O Anjo mostrou para mim um rio de água viva; era brilhante como cristal; o rio brotava do trono de Deus e do Cordeiro. No meio da praça, de cada lado do rio, estão plantadas árvores da vida; elas dão fruto doze vezes por ano; todo mês elas frutificam; suas folhas servem para curar as nações. (Apocalipse 22, 1-2)

Não obstante, a água ainda pode tomar outros rumos: provir da própria criação. O criador se faz brotar na criação, ou ainda, a partir do criador a criação acha o caminho e brota de si: “Se alguém tem sede, venha a mim, e aquele que acredita em mim, beba. É como diz a Escritura: ‘Do seu seio jorrarão rios de água viva’.” (João 7, 38)

A aproximação do morro ao coração, a fonte – do criador (ex corde ad corde) ou da criação, criador-criação -, de onde jorram as águas, onde nasce o rio, nasce o caminho, da Bíblia, é feita também no Alcorão, livro sagrado do Islã. O septuagésimo quarto verso da segunda surata (“Al Bácara”) fala do coração dos homens como pedra, rocha; daqueles que “raciocinam” sobre as manifestações dos sinais de Deus brotam rios:

Então ordenamos: Golpeai-o (o morto), com um pedaço dela (rês sacrificada). Assim Deus ressuscita os mortos vos manifesta os seus sinais, para que raciocineis.
Apesar disso os vossos corações se endurecem; são como as rochas, ou ainda mais duros. De algumas rochas brotam rios e outras se fendem e delas mana a água, e há ainda outras que desmoronam, por temor a Deus. Mas Deus não está desatento a tudo quanto fazeis.
Aspirais, acaso, a que os judeus creiam em vós, sendo que alguns deles escutavam as palavras de Deus e, depois de as terem compreendido, alteravam-nas conscientemente? (Sura II 73-75)

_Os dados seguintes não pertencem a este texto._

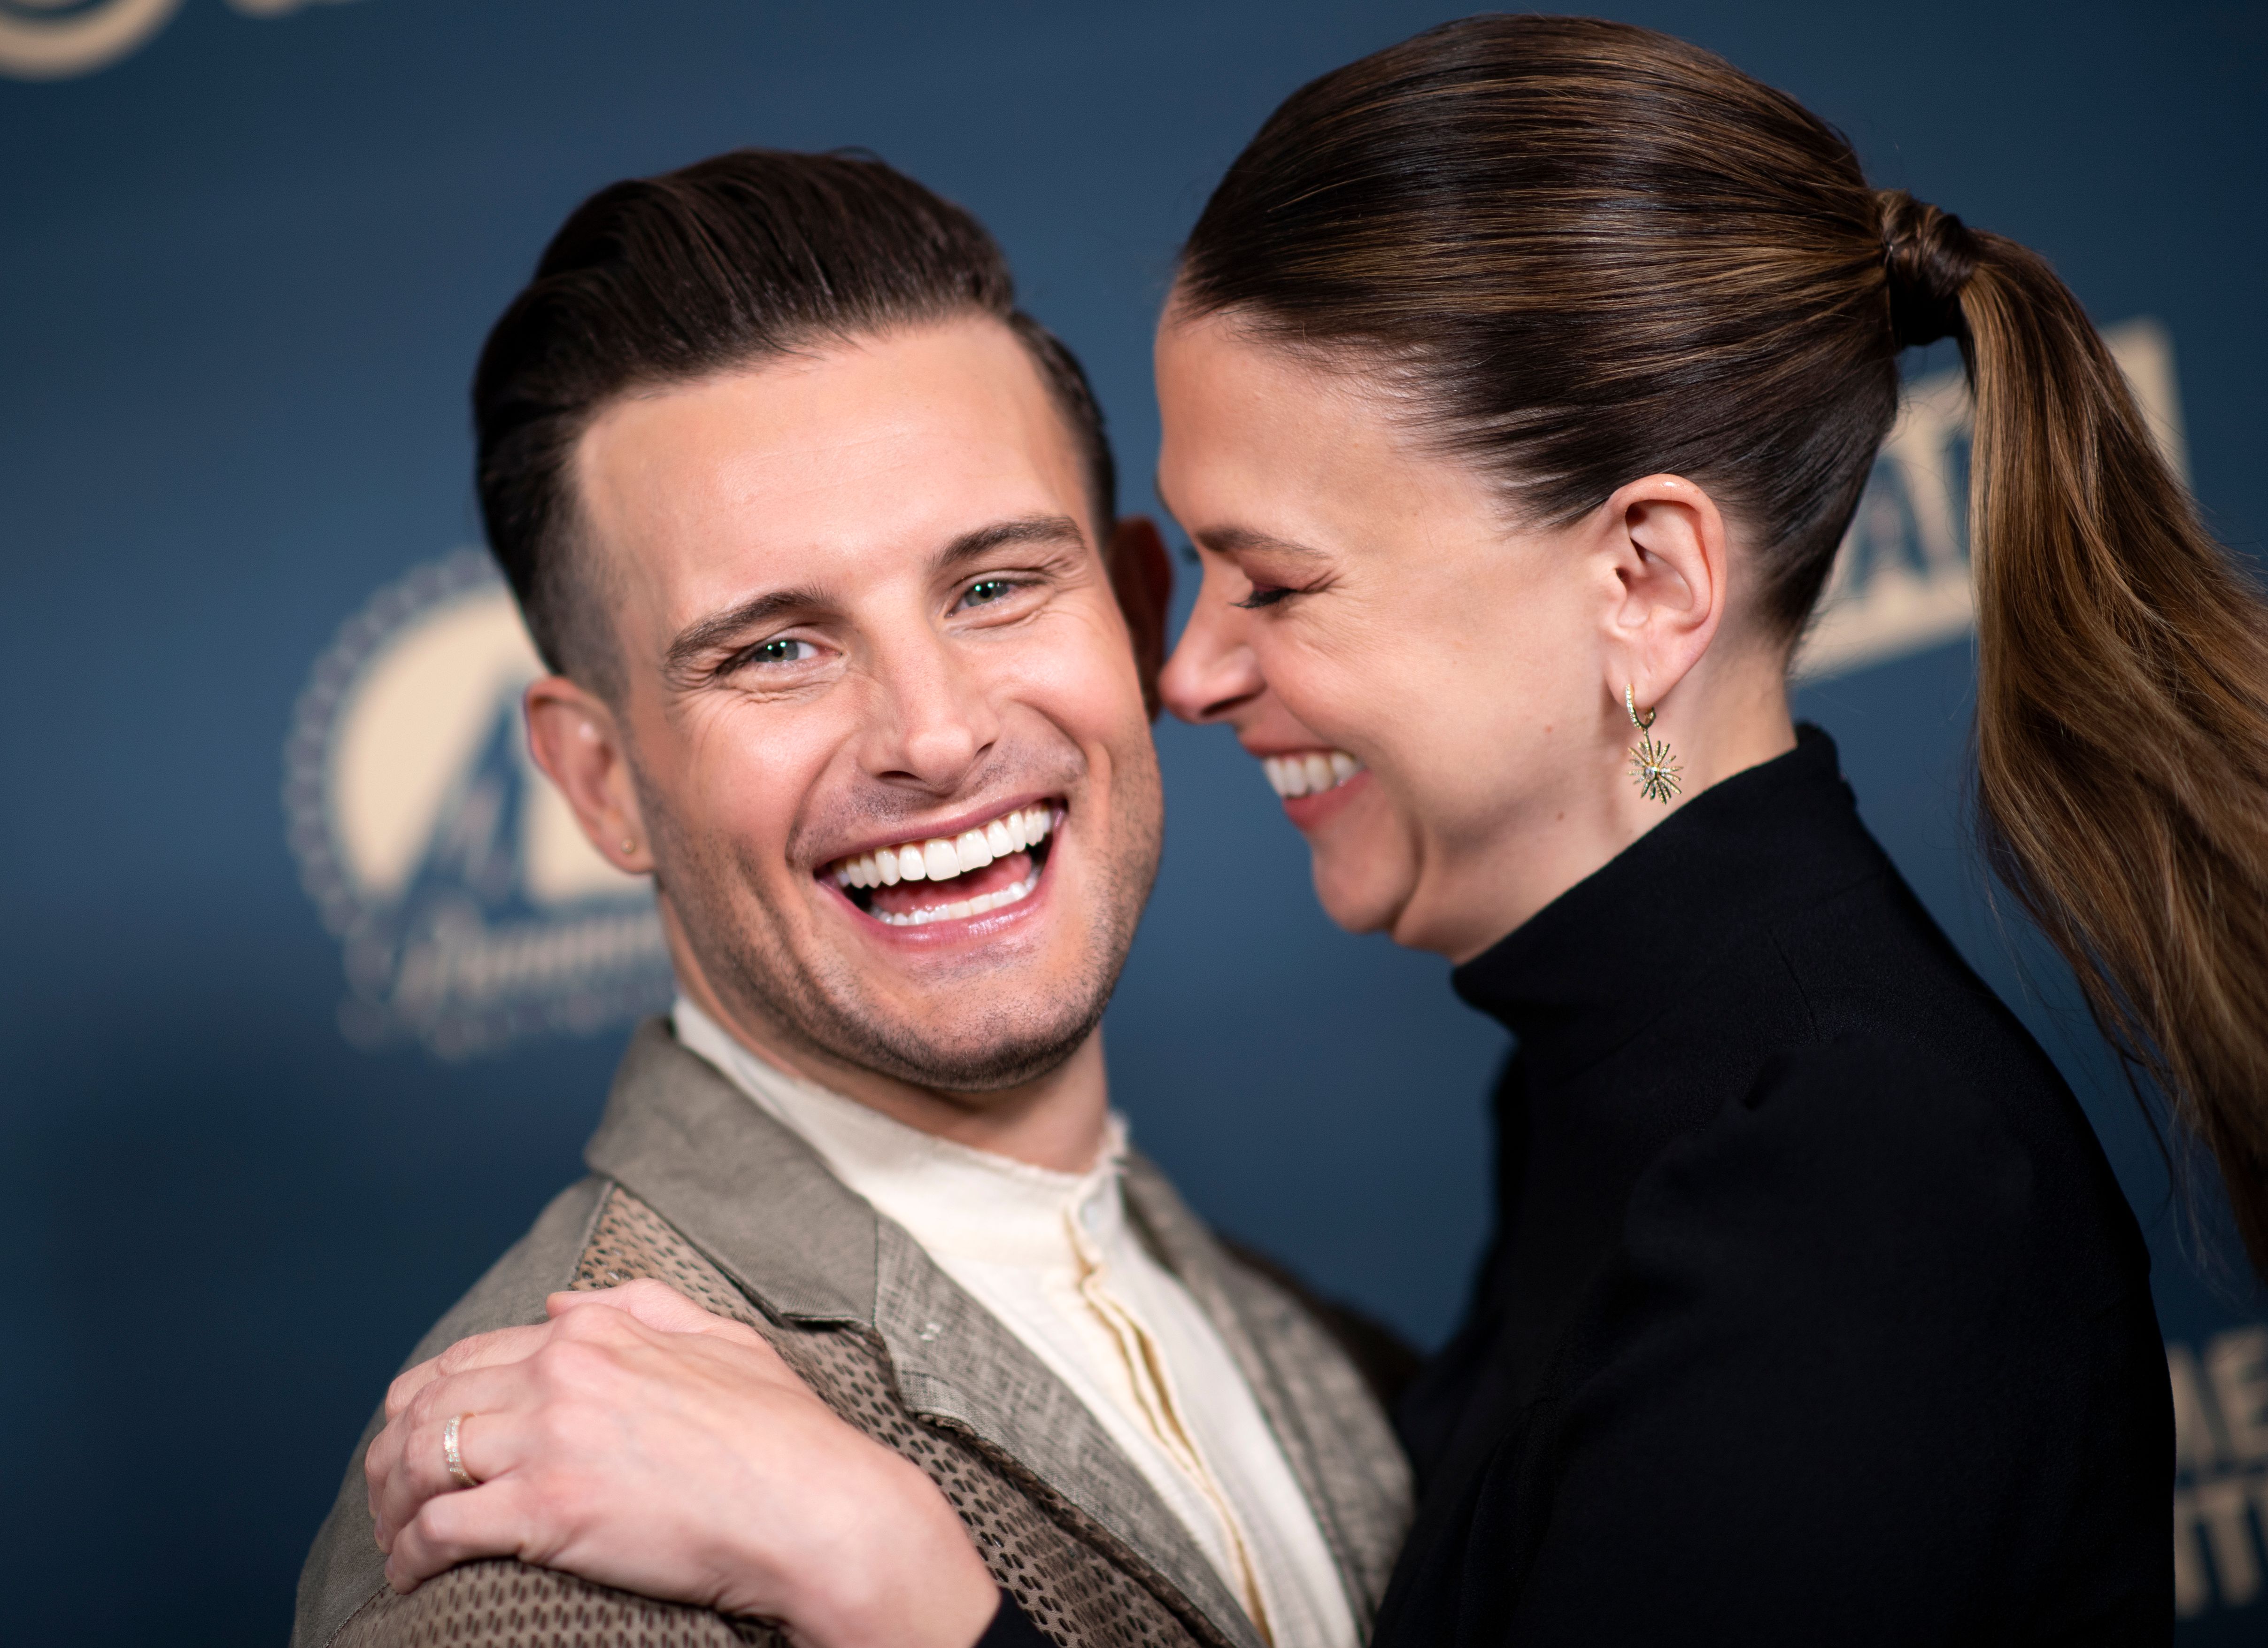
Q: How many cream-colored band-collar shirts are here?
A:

Água fluência-eterna (“[…] na fluência eterna do ímpeto da vida […]”): o não-tempo. Já antes não tinha o tempo, quando rio era apenas regar o jardim, e o sono de Deus não acontecia, e a luz não se perdia – em avançar -, e nenhum pensamento estava para não ser detido. O rio não pode ser assim, o surgimento do tempo? Um quando partir do tempo para a tal fluência-eterna; quando o tempo se desandou em acontecer pra sempre? Mas “tempo” e “pra sempre” não se anulam? As palavras embaralham tempo e não-tempo – as palavras e a anulação das palavras. “Eterna” é palavra que anula “fluência”, e anula tempo, pois que a eternidade está além do tempo; “fluência”, por sua vez, anula “eterna”, porque pressupõe uma ideia de movimento, um pulsar constante, um conjunto de pulsações culminantes; a eternidade não pode ser um movimento contínuo, e mais: “ímpeto”; como pode ser a “fluência eterna” de um “ímpeto”, de um “arrebatamento”, de um “de repente” de vida? Como pode ser um “movimento eterno”? Movimento eterno é ser, movimento de ficar no mesmo lugar, ficar sendo, ficar imóvel (no ser, em si) – no lodo a “verdade do sempre-descendo” (essa, uma, ao menos) vive, vivendo (“Uma coisa, a coisa, esta coisa: eu somente queria era – ficar sendo!)” (ROSA, 2006, p. 422). “Um rio saía de Éden para regar o jardim, e de lá se dividia em quatro braços.” (Gênesis 2, 10).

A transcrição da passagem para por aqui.